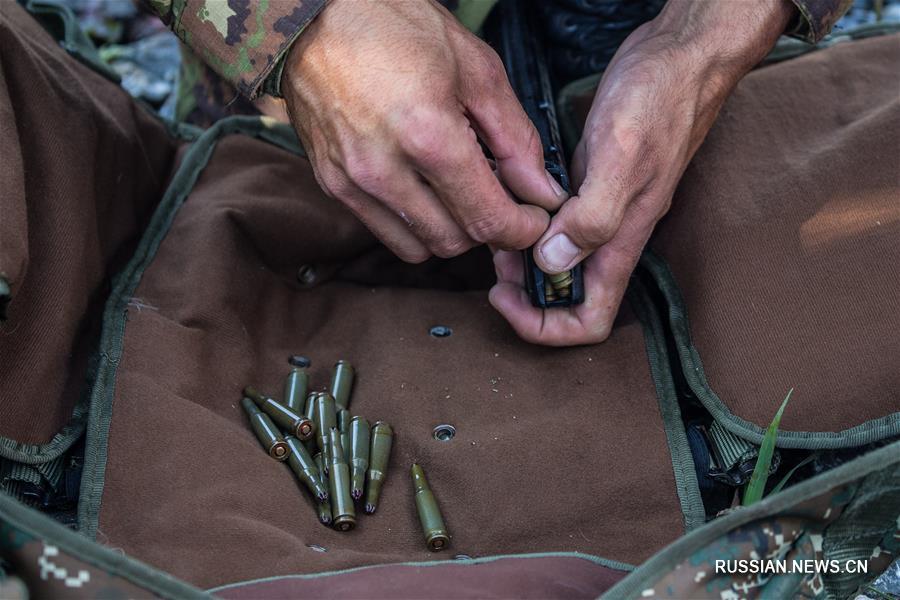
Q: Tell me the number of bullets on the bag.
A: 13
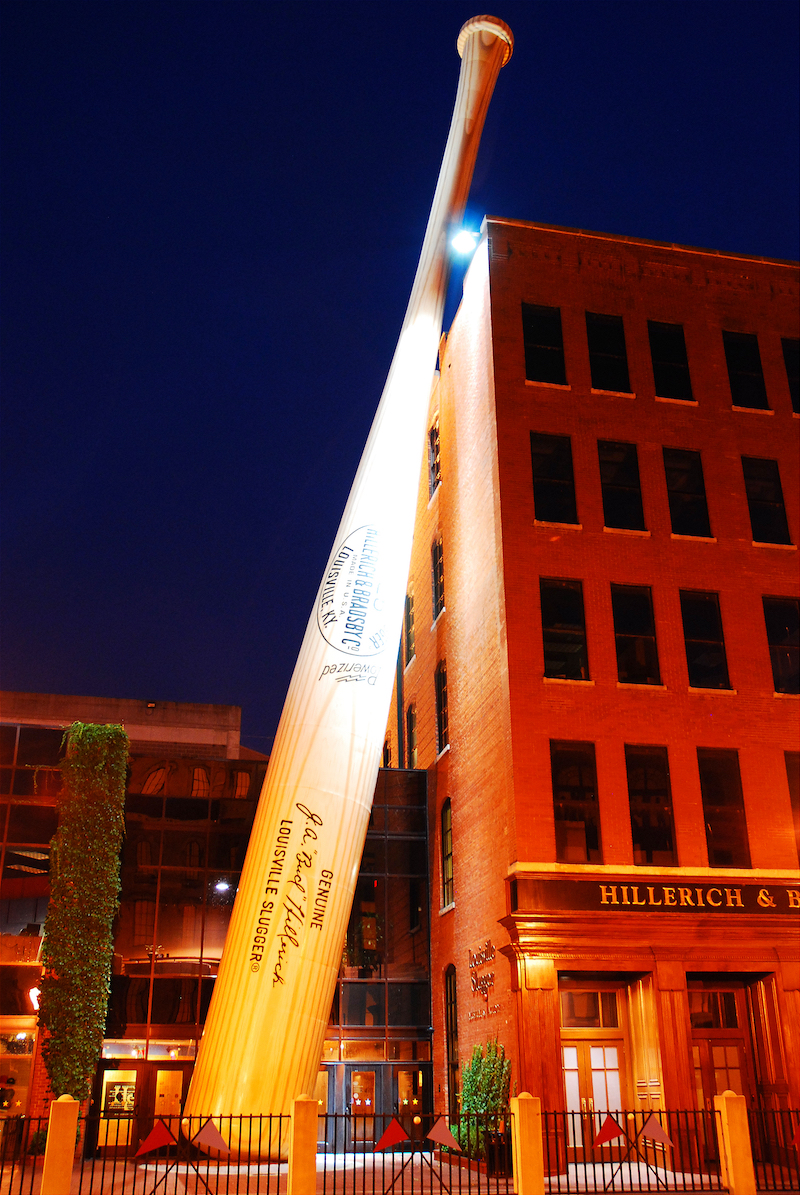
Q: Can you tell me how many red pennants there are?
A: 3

□ □ □ □ □ □ □

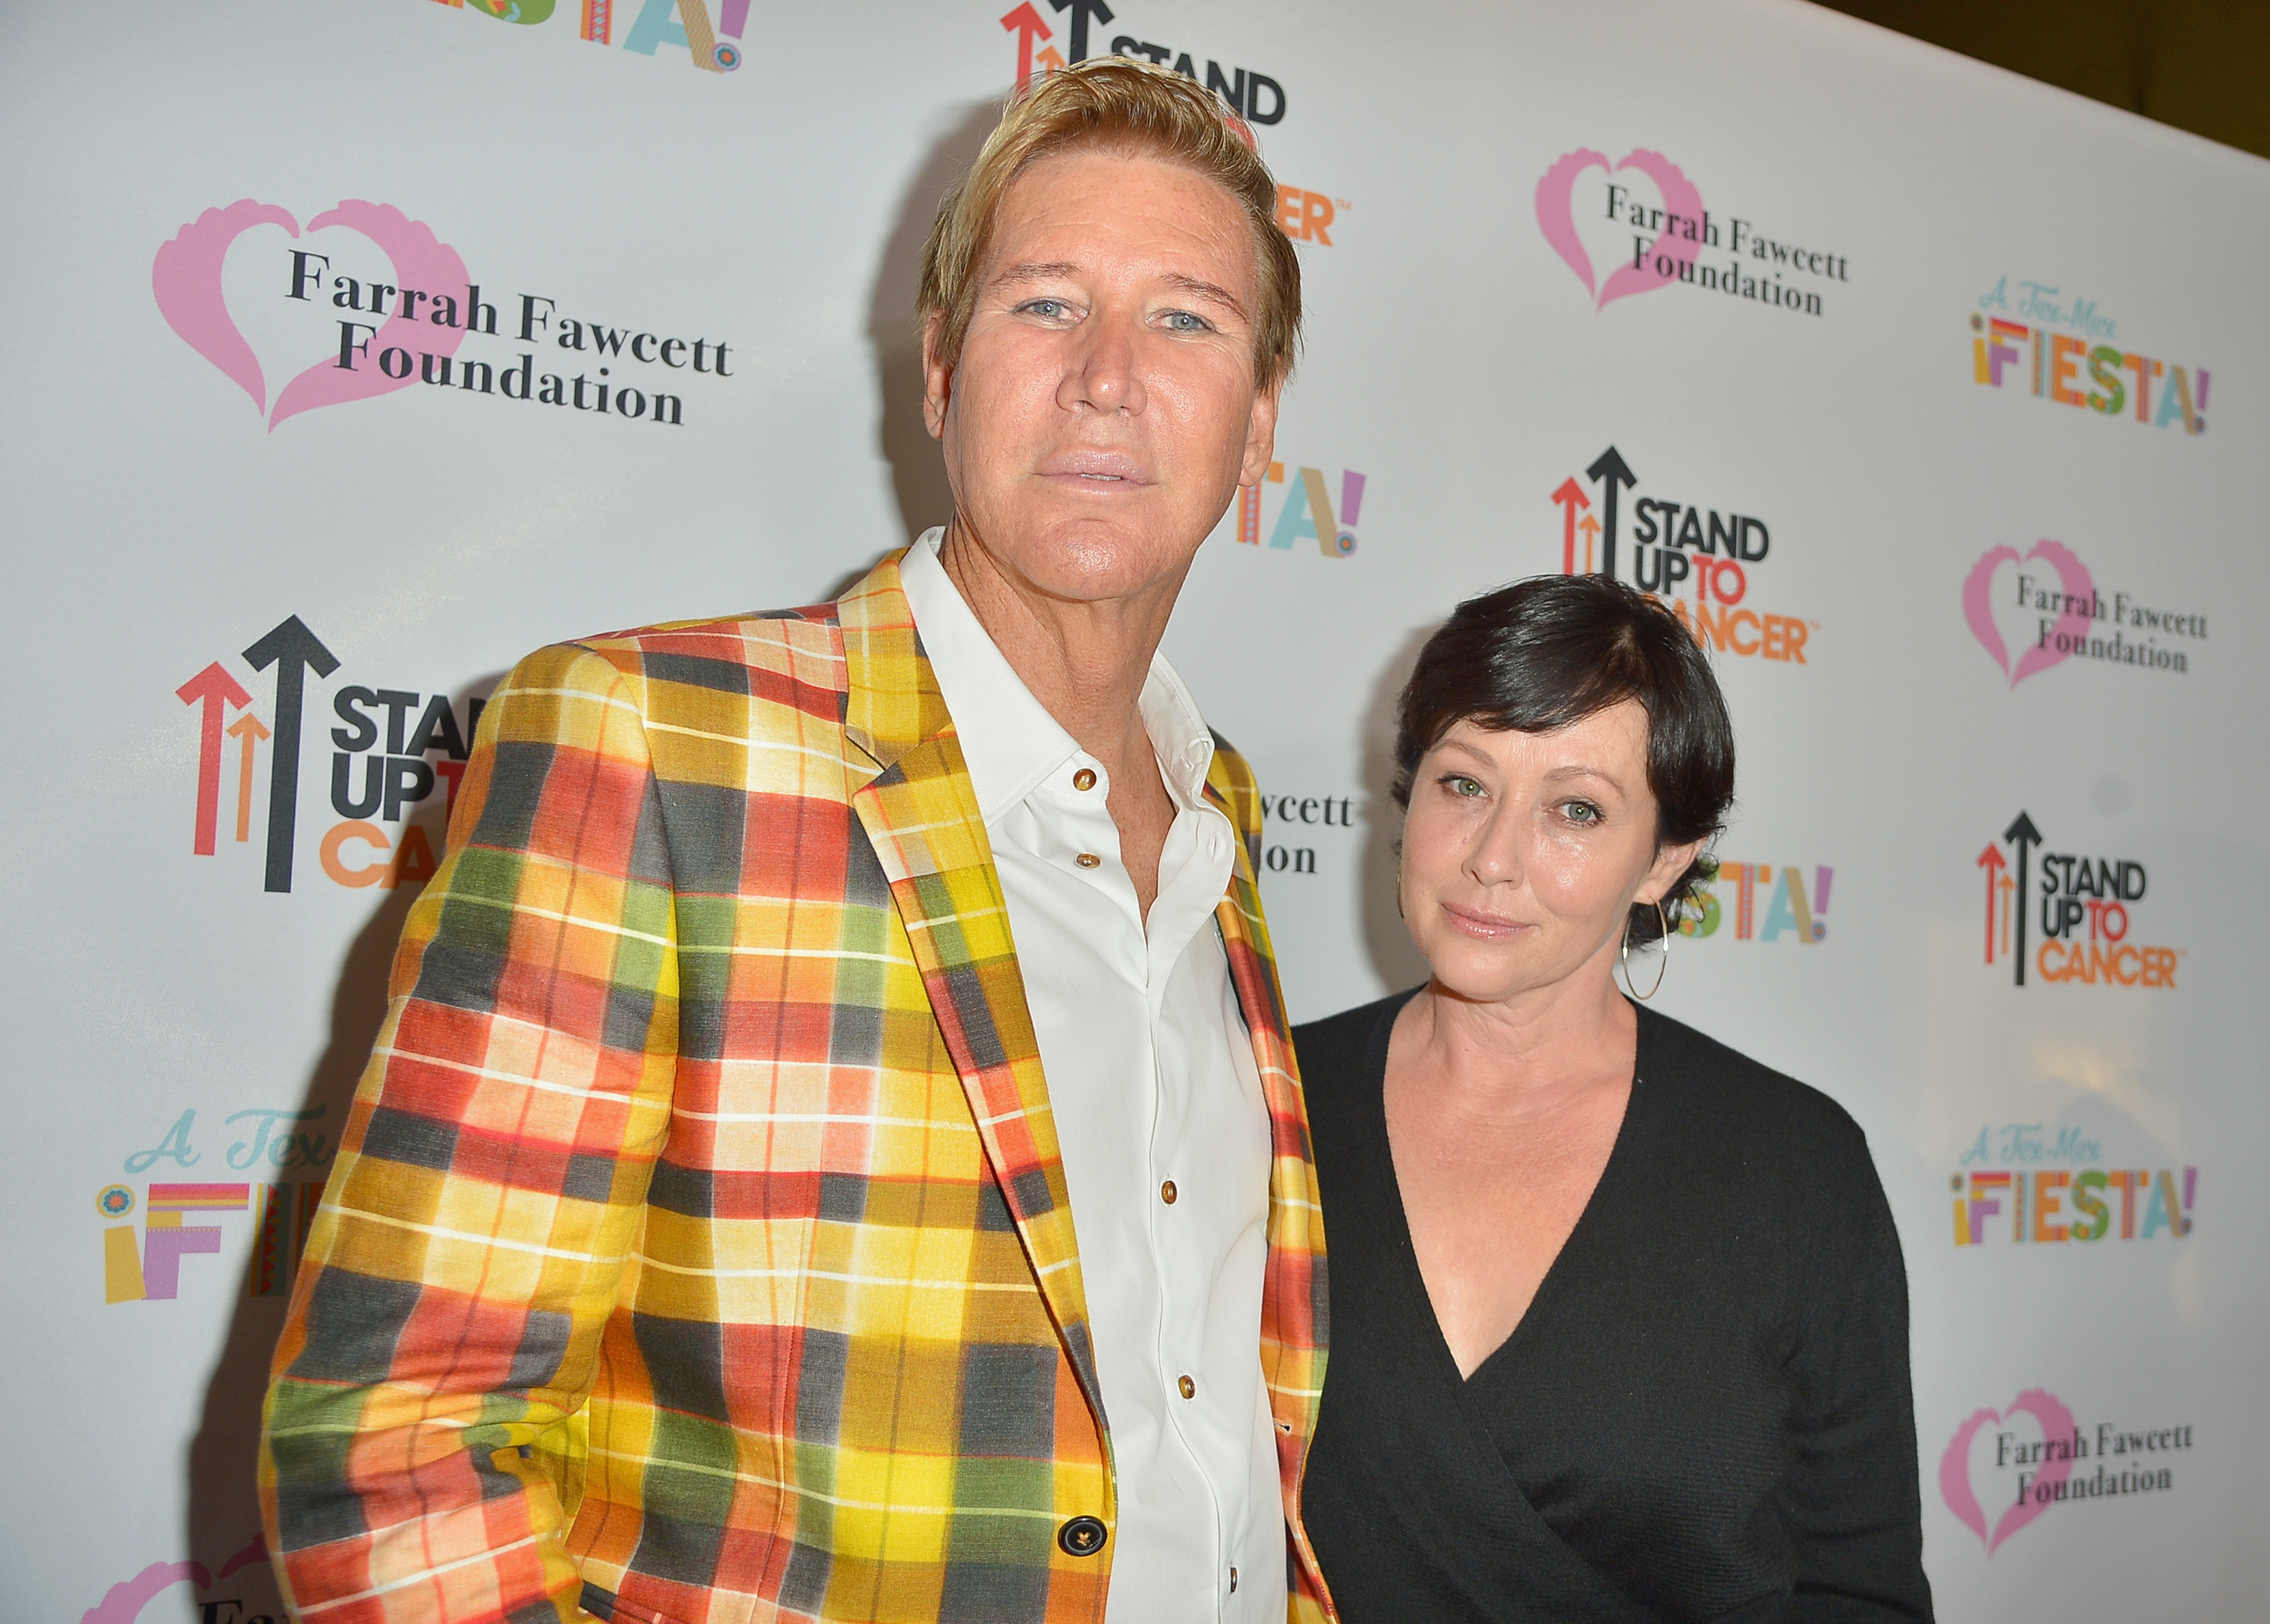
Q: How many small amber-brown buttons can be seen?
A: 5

□ □ □ □ □ □ □

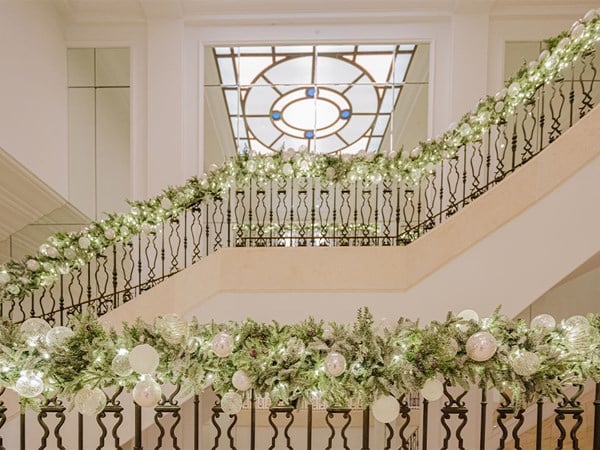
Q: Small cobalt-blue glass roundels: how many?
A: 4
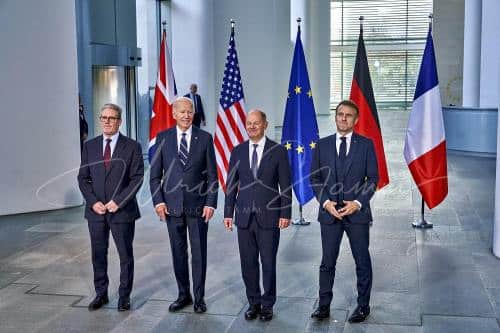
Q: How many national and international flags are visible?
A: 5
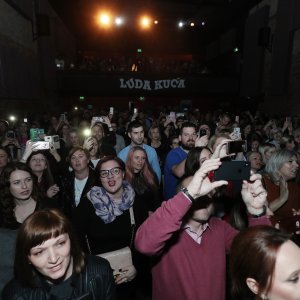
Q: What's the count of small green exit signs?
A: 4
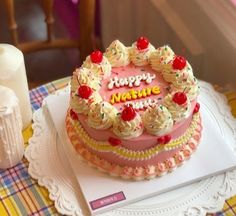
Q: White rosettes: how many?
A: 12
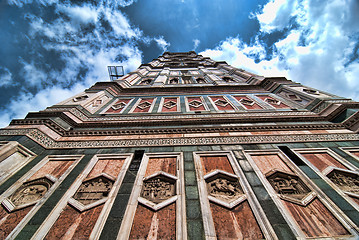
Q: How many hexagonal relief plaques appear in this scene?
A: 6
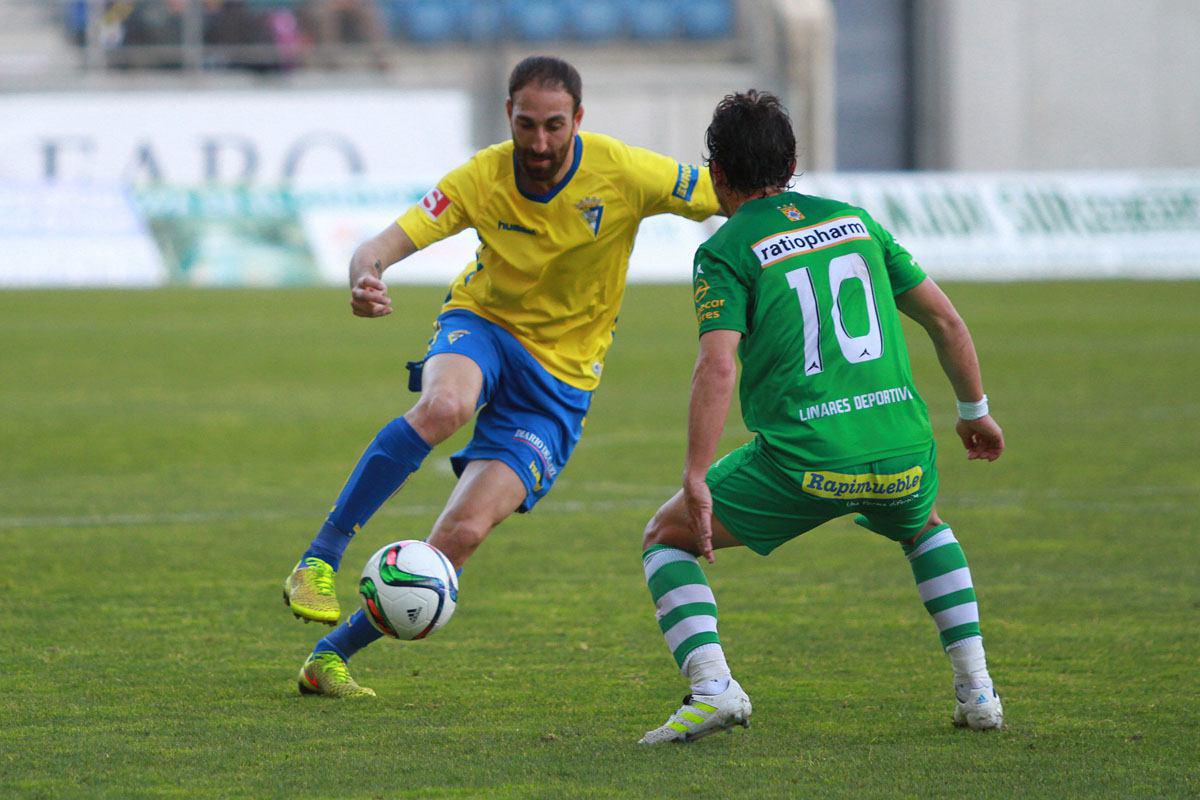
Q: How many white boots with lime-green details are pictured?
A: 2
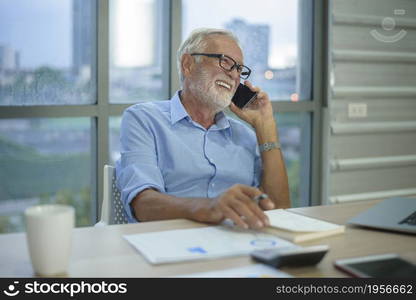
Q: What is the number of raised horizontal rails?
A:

□ □ □ □ □ □ □

= Problem to work on =
Only a number is expected here: the tally of lines above that contain "green". Please write nothing more.

= Written answer =
2